:: EXERCISE DIRECTIONS ::
Upon reaching the line containing "Q: Total number", output that line and all remaining lines exactly, through the end of the entries, and output nothing before it.

:: MATERIAL FOR THIS TASK ::
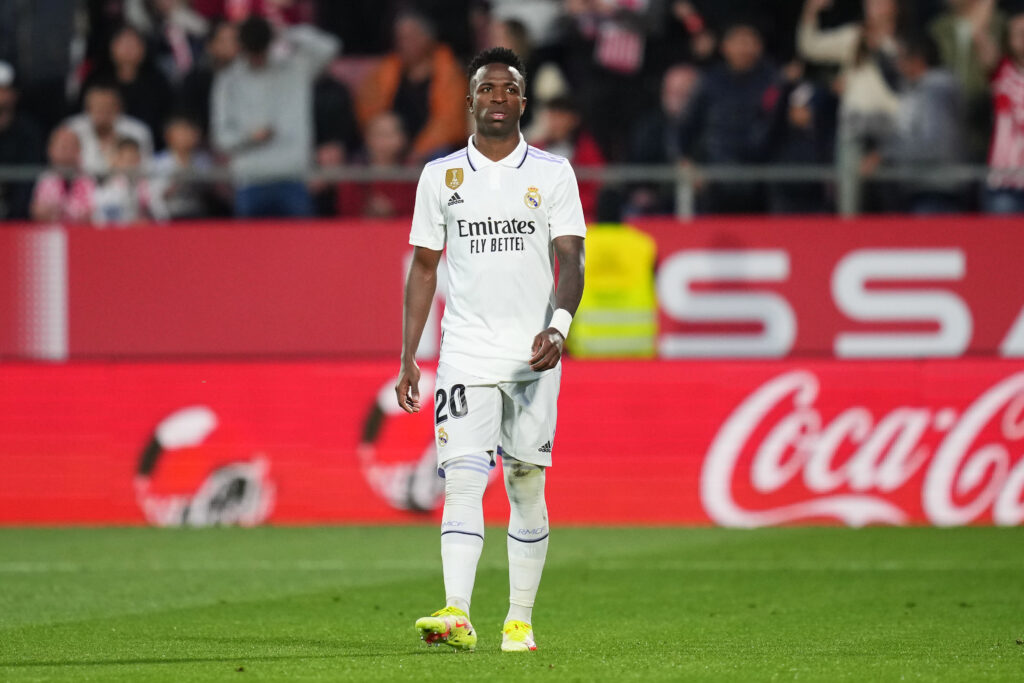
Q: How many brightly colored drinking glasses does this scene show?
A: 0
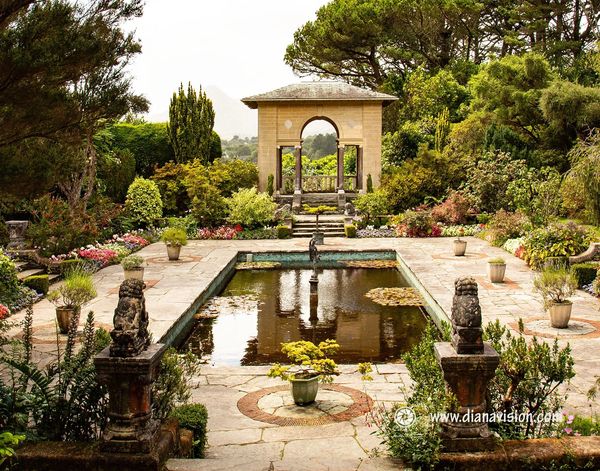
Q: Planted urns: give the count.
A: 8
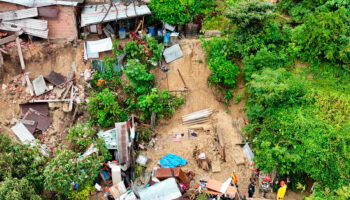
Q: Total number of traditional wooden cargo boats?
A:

:: RESULT FOR THIS EXERCISE ::
Q: Total number of traditional wooden cargo boats?
A:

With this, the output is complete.